Trecho: Ninho e barco de papel…

Eu não sei mais nada de você…
Acompanhei o silêncio do dia com meu próprio silêncio. A voz diziam que me saia fraca, 'inescutável' quase. Respirar ainda doía, o coração músculo existia dolorido, era a falta de exercício de força ou a força demais.
Acompanhei o silêncio do dia, a desaceleração das cores e da luz, o cair dos graus temperatura. Ainda era a instabilidade de uma estação que não era ainda numa que não havia deixado de ser, mas que já não insistia.
Janelas se converteram em espelhos e quadros, afrescos, tinta fresca, riscos e marcas de dedos.  
Pensei em chamar, não pelo nome, apelido de vizinhos, não como chamava eu tardes antes. Outrora era outra coisa... 
Não chamei. E não chamando empurrei memórias buscando ano atrás um dia, o que fizemos…
Pensei em escrever… Saudade.
Sentei baixando os olhos, mastigando na boca uma ânsia, o descampado. O agora. Mastiguei como se a repetição do movimento construísse uma conclusão entre meus dentes.
Meu rosto doeu.
Meus ombros começaram a reclamar o peso…
O peso
de soltar tudo… 
De plantar em cantos folhas, panos, pelos e mãos…
Não cortei nas fotos páginas de livros os pedaços de dedos, as unhas curtas, o tom vermelho sob a pele…
Mastiguei a janela aberta para o desconhecido, para o respiro que se equilibrava dentro sem respirar fora. 
Desejei desdobrar perguntas… Quem era agora, quem era? Ainda havia? Fora ainda algo de quem fora? Ainda seria?
Ainda seria…

Arranquei a cutícula com as unhas, acertei a palavra. Deixei sentir os velhos sintomas, a cabeça girando o corpo se perdendo para fora. Para fora do que? Lágrimas verteriam num instante próximo. A dor entre ossos no peito, coração aos pulos berros pulsos, havia assinalado, horas antes, o que tornava a casa.
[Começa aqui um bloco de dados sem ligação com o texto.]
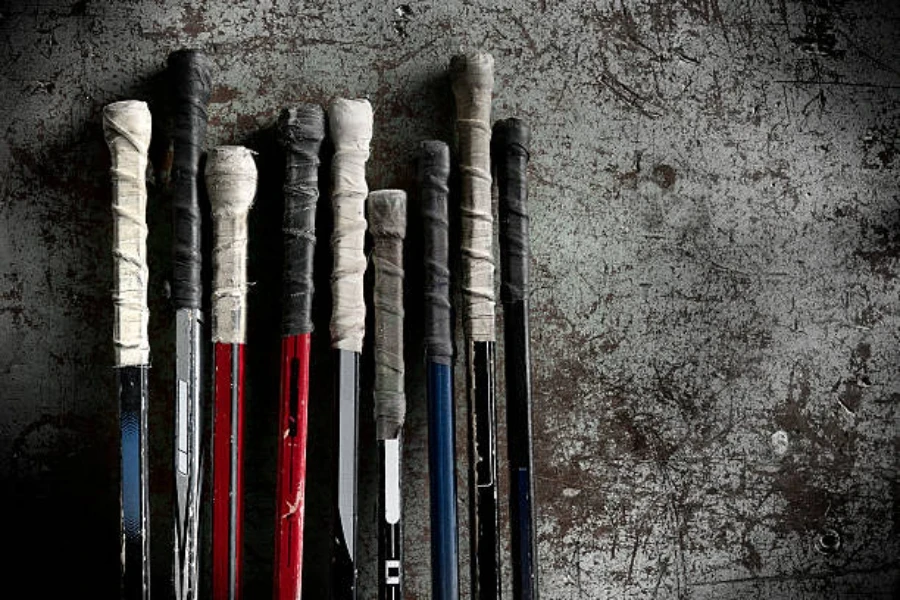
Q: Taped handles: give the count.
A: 9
Lágrimas verteriam talvez ainda durante a tarde entre unhas sangrando, quando o giro de si perdido fosse terminado. Vertigem.
Vertigem.

Um pássaro negro agora espera minha passagem. 
Cantava, canta sempre.
Mastiguei as perguntas, os lugares por reconhecer, a troca, o que fora compartilhado, o que fora vegetal, as cores do prato, a invenção em liquidificador e forno. As cores vegetais...
O que se perdera se perde para sempre? 
O que estará na tela agora?
Onde trancafiou o coração desapegado (?)
Re-apegou.

Sim, tudo bem…
Tudo bem…
Bem tudo sim.

Há uma pilha do a ser dito escondida atrás da pilha do tudo bem…
Está tudo bem sim…

Nos quilômetros eu sei... 
Nos quilômetros o tanto de mãos dadas, filhos e panos…
Eu gosto de ser um…
Eu gosto de ser dois…

Eu, talvez, não existo.
Fiz passos desenhados com giz em caminhos que só na cabeça concreta pareceriam reais. Eu desenhei com giz e soprei o pó. Os passos estavam no pó, aos ares, não no desenho marca de pé e forma. No pó lançado em sopro as histórias respirando, os passos entregues ao ar. Os verdadeiros passos e traços e mãos estavam ainda no ar. Abertos.